Probably the first and foremost quality of all truly great leaders is humility. Contrary to popular opinion however, humility is not in any way the lack of ego, since ego is often the driving force behind most great accomplishment. The truth is, that some of the world’s best leaders are and have often been accused of being selfish, vain, conceited and arrogant – and not always falsely. Humility is not the lack of confidence, it is a lack of arrogance. There is actually only a very fine line that separates great leaders from complete egomaniacs. Time is often the only thing that truly reveals the difference.
While some may find it a harsh statement, the truth is, you are either growing or dying. Period. Conversely, however, too much growth or growing too fast can also be just as detrimental. Great leaders have to be people of vision, they always have to have a clear idea of both where the company, group or team is headed and also how to get there. Just having a vision is one thing, however, but getting a team on board with that vision is another.
A leader may see vast opportunities in new technologies like network virtualization, but it doesn’t do them a lot of good unless they can communicate that vision in such a way that it gets others excited about the possibilities as well. Novice leaders often make the mistake of believing their job is to have a vision and implement it. Not true. A leader’s job is to have a vision for where the company, group or team is going and inspire the company, group or team to get there.

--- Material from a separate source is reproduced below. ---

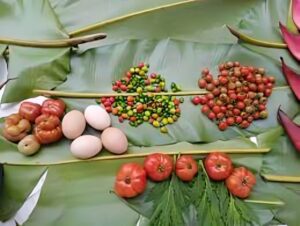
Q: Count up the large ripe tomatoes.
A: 5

Great visionaries often make great leaders, but only if they temper that vision with a great deal of patience. Visionaries are those that see possibilities and potential – which is a great trait for a leader to have. But they also have to know how to inspire their people and to recognize that their people are not always going to move at the same pace as them.
In any group, there are always going to be those who are highly cautious at best and sometimes downright fearful and others who always want to charge in with guns blazing Very often, both of these types are both a valuable and critical part of the team. The art of leadership is the ability to set a pace that accommodates both the slowest and the fastest in the group. Very often, this pace is highly different from the leader’s own pace and that is where the patience comes in.
The truth is, it is incredibly challenging to get an entire group of people working and functioning together as one single unit. Often, it requires a lot of stops and starts and almost constant managing. Even when teams finally get moving together and just seem to be getting on the same page, tiny little fractures can occur that can slow down, stop or impede progress entirely. While it may be tempting to simply scrap the whole project and disband the team entirely, great leaders somehow find the wherewithal to dig down and get things up and running again. Generally, through some combination of humility, vision and patience.